07 Jan Posted by in Rachel Wahba | 4 comments
Be Here Now (or Later)

Becca her bright eyes lit up by a precocious mind, had finally figured it out! For sure she would get me to see the way—The way out of quicksand-longing. I was going mad wanting to go back to a home so damaged I was still removing the splinters from my body.

“Nana, if there were two roads and one sign said “Forwards” and the other said “Backwards”, which would you choose”?

“Backwards” I replied.

“What? Nana, two roads one says….” She thought for sure she heard wrong.

“Yeah, backwards” I repeat. Her little self is stunned.

I lost some points with her that day. I didn’t lie to avoid disappointing her. She has a Nana she adores and calls “amazing”, but this attitude? Not so much…

I am stuck. I want my old life back. I keep trying to find the road back to my 31-year marriage splinters, shards, all of it. I want to put Humpty Dumpty back together again. I am a “Four (the tragic romantic)” on the Enneagram.

When I was fortunate enough to get to hang out with Ram Dass of “Be Here Now” fame, I joked about being a Be Here Later person – I noticed the times I looked at photo albums and was surprised to see myself looking so so happy and present…wow, I really had a great time. So at a party, commiserating with a fellow BE HERE LATER fellow who had the same experience with his picture album emboldened I called out,  “Hey! RD how about us Be Here Later freaks?”

Some of us just need the lag time to be here now later—you know, you realize you were really there after all!

Ram Dass looked at me. “Ah so” he sighed taking pity on us poignant sentient beings. We laughed. A lot. I miss those gatherings. Ah! There it is again…the missing, wanting that back. Where’s the sign that says “Backwards”?
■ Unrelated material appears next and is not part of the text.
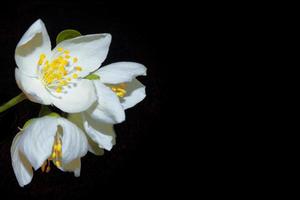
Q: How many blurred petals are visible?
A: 0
And my little Becca, the heartbreak she is trying to help me fix is complicated by my storyline;

I’ve always wanted to go backwards and I never got any support for this from anyone but my beloved Granny. Her daughter, my mom, cracked the Be Here Now whip. Granny died this past year at 104 in perfect brain still talking about all the places she was forced to leave – from Singapore to the latest leaving of her home for senior housing at the Jewish Home. “I am leaving this place you will see, I will win the Lotto and get a person to take care of me. I am going back to my house!”

Me, from the age of four and a half when I lost India forever I cried for years in Japan. I wanted my old life back, I wanted my ayah (my nanny) back, I wanted my spices, my sequins, the saris, the brown skins like mine, and the Jewish Iraqi children filling up the apartment building.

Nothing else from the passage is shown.